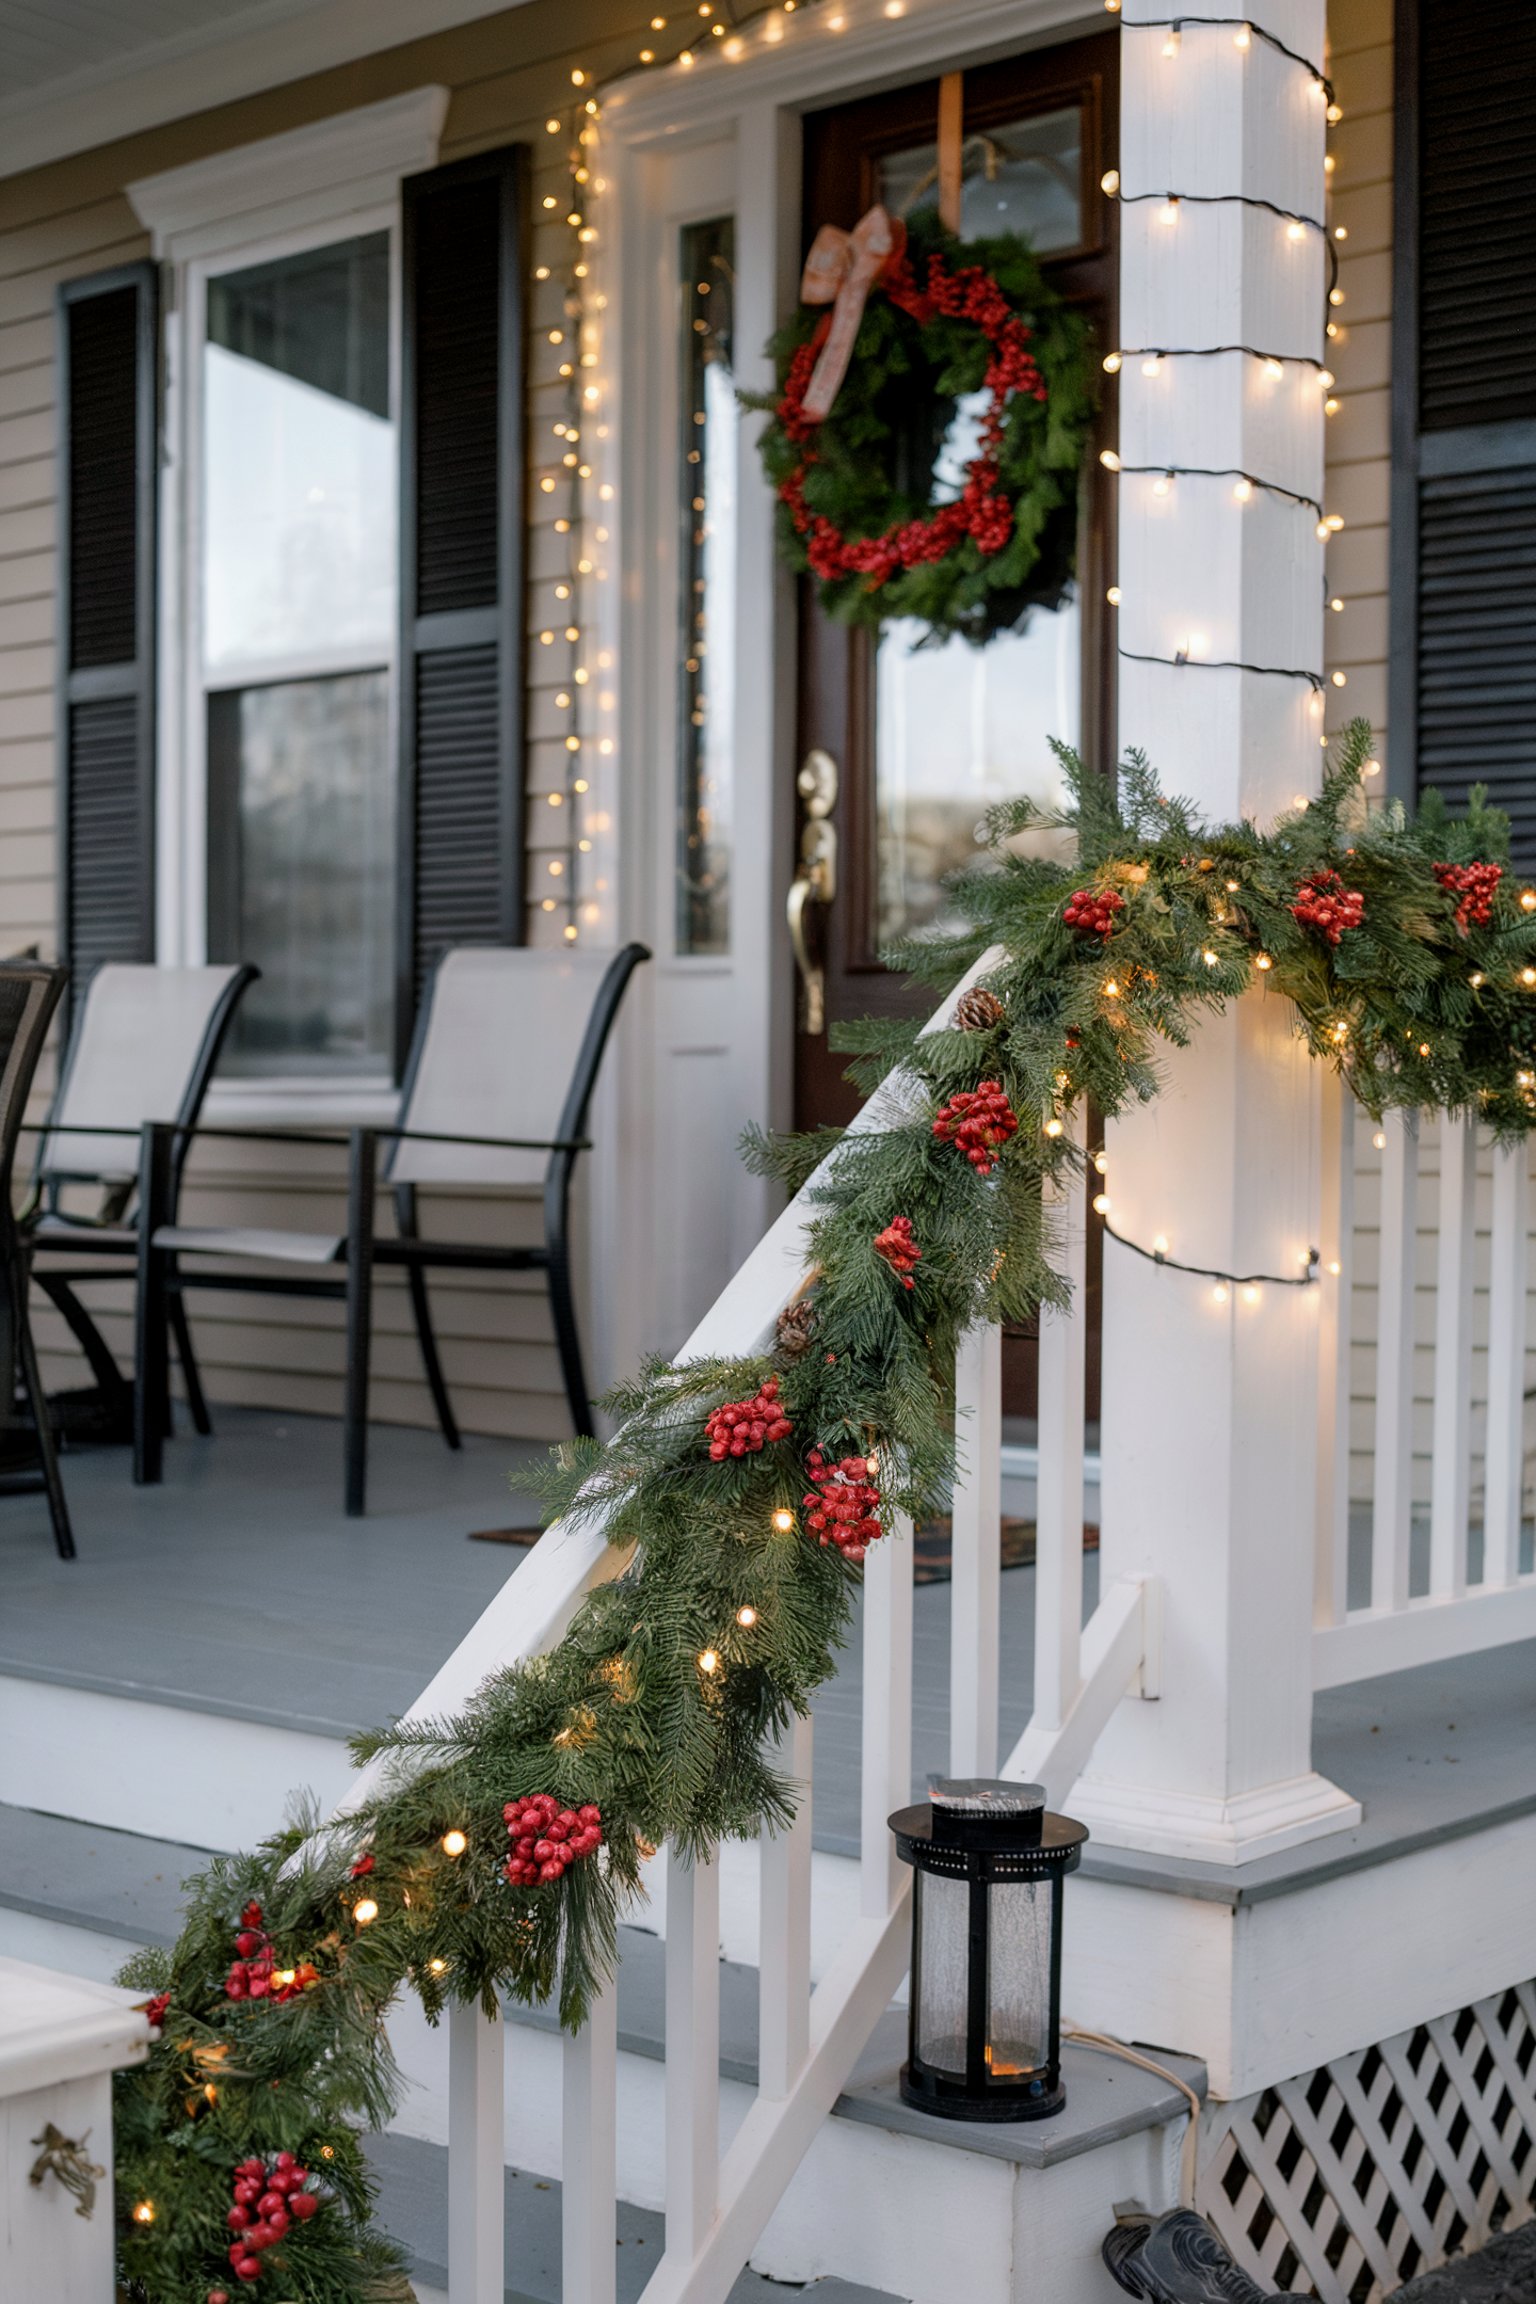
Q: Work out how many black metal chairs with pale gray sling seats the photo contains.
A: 2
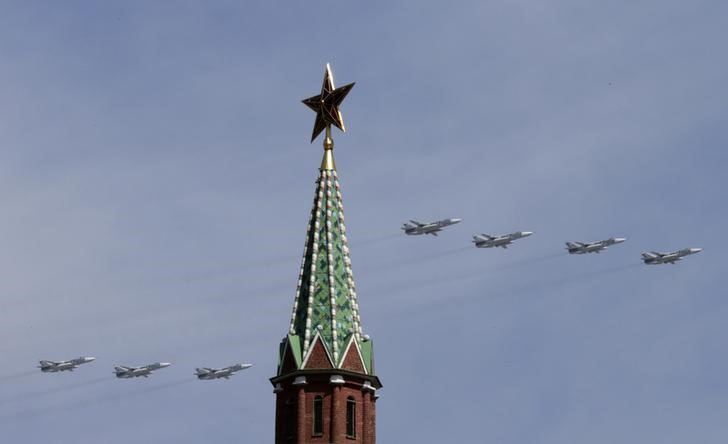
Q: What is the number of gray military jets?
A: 7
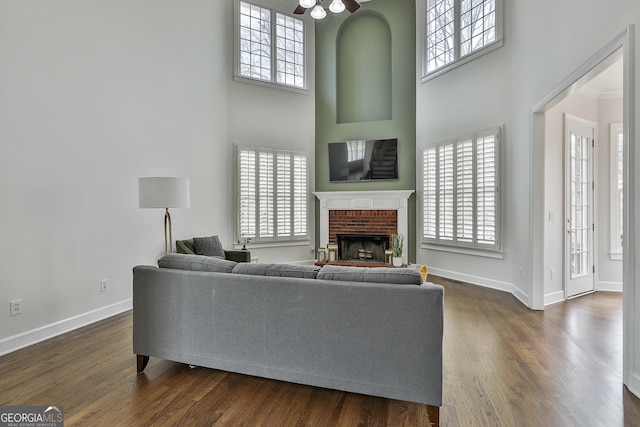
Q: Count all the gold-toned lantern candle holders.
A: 3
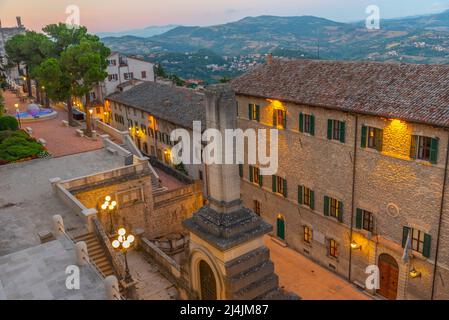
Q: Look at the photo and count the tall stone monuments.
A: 1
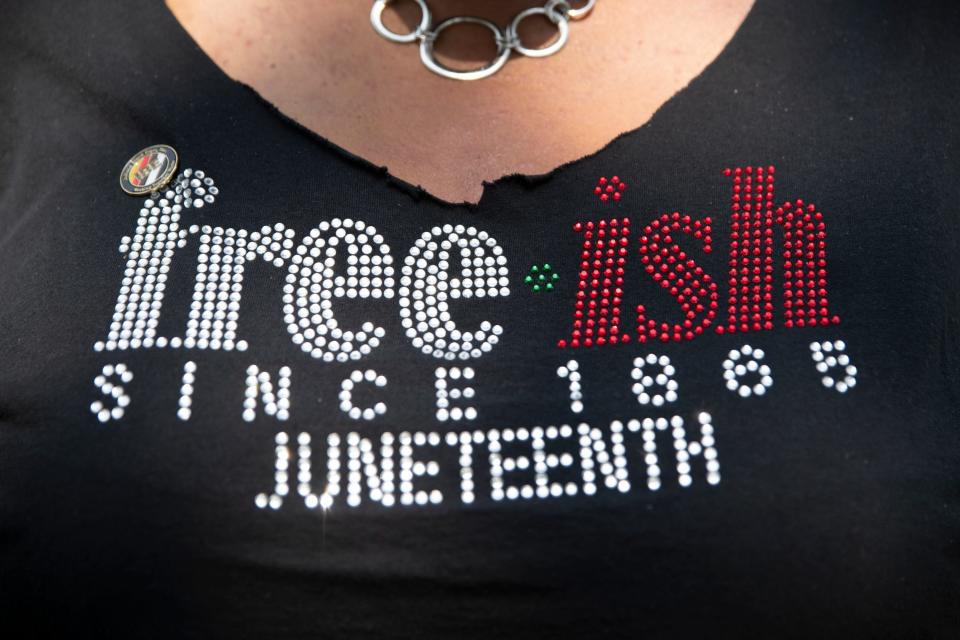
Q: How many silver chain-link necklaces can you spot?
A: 1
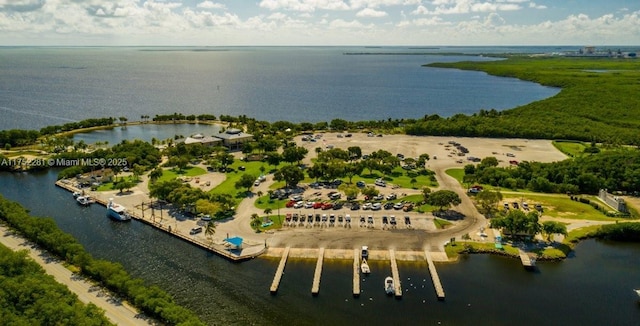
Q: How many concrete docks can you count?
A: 5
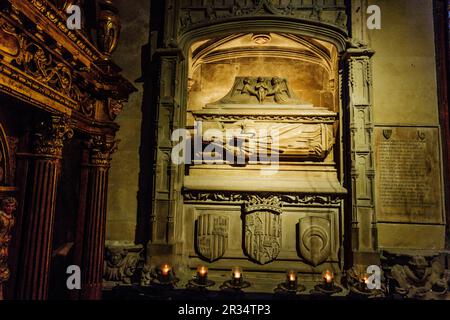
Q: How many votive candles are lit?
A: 6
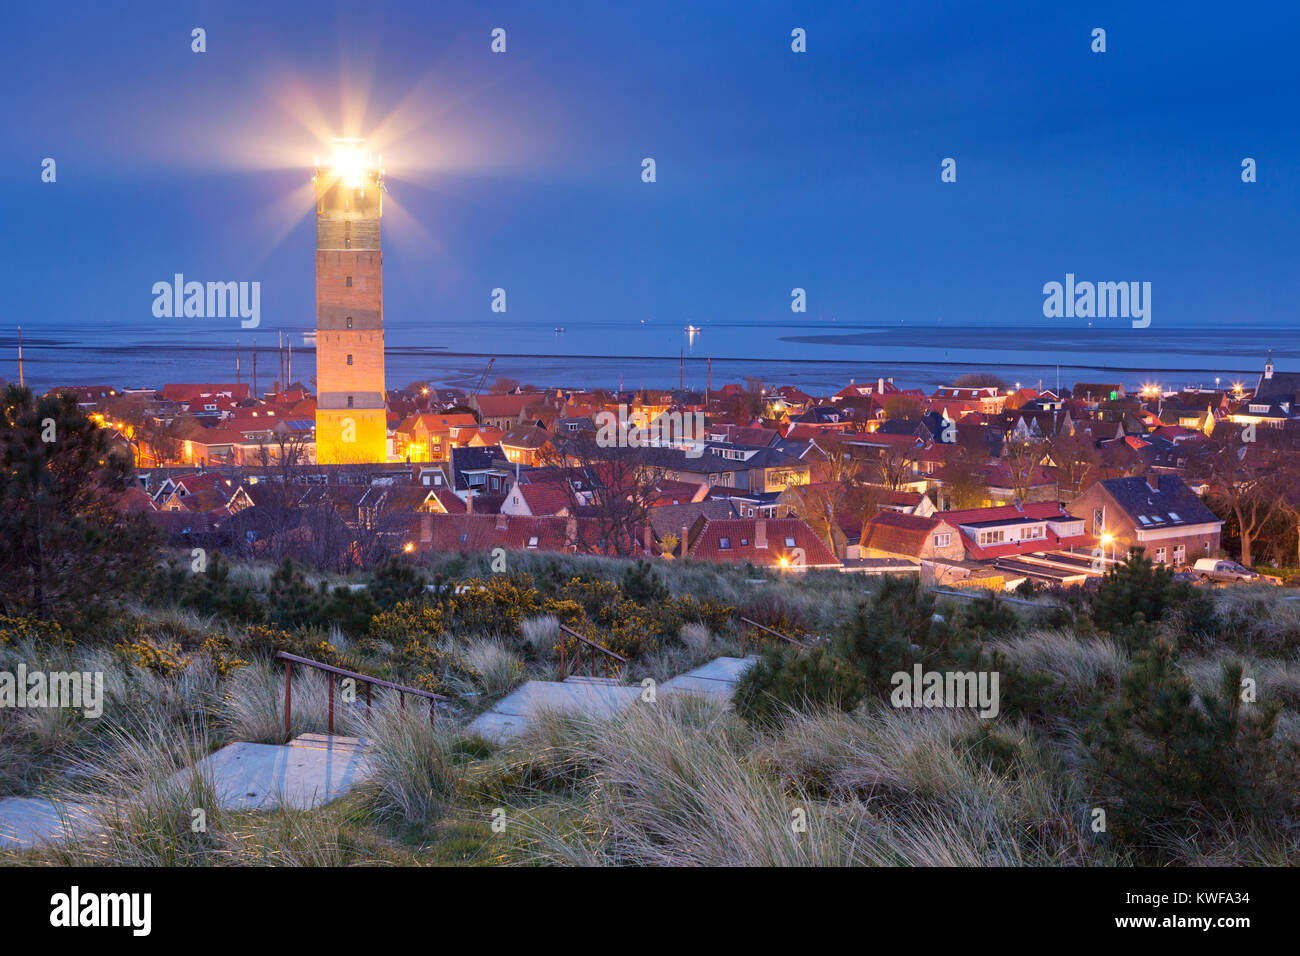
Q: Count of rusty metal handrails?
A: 3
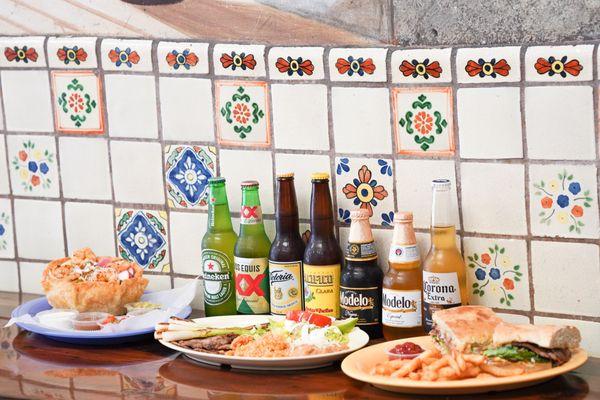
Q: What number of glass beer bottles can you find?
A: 7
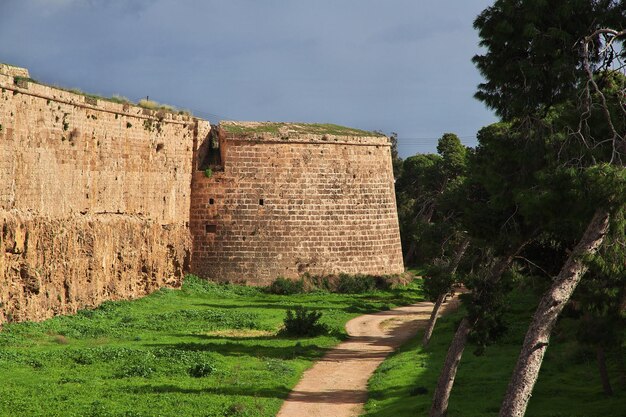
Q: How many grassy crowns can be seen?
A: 2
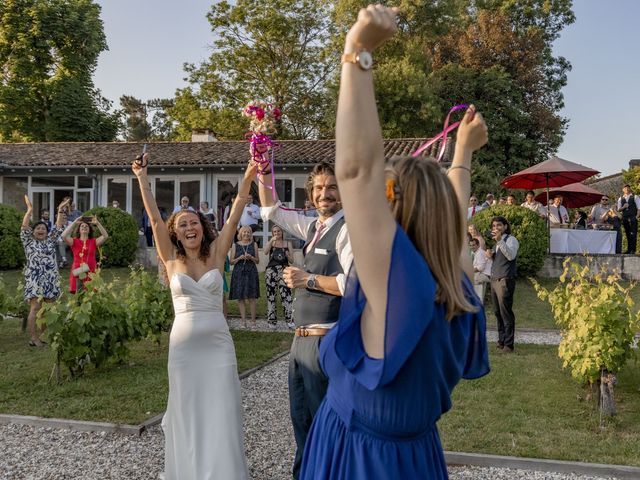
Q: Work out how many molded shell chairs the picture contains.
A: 0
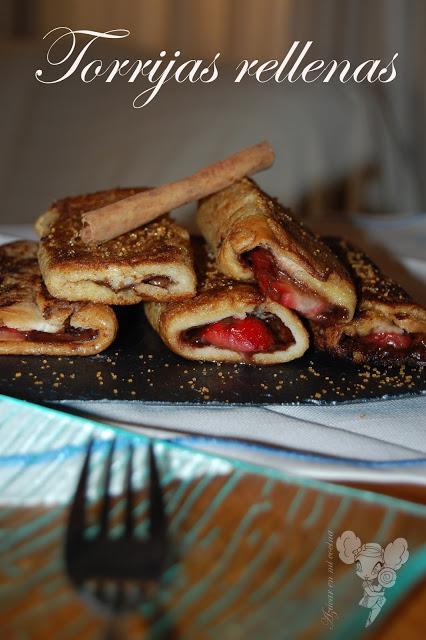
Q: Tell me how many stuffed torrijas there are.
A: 5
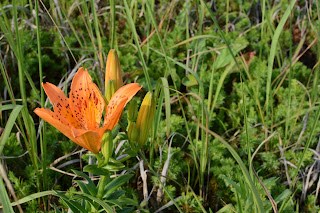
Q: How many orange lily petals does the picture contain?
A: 6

> _What the task requires_
Give exactly those lines of the listing that run from its first line through the line with "Q: How many grassy crowns can be seen?", leaving each picture out.

> _Expected answer_
Q: Work out how many black metal chairs with pale gray sling seats the photo contains.
A: 2
Q: What is the number of gray military jets?
A: 7
Q: Count all the gold-toned lantern candle holders.
A: 3
Q: Look at the photo and count the tall stone monuments.
A: 1
Q: How many silver chain-link necklaces can you spot?
A: 1
Q: How many concrete docks can you count?
A: 5
Q: How many votive candles are lit?
A: 6
Q: Count of rusty metal handrails?
A: 3
Q: What number of glass beer bottles can you find?
A: 7
Q: How many grassy crowns can be seen?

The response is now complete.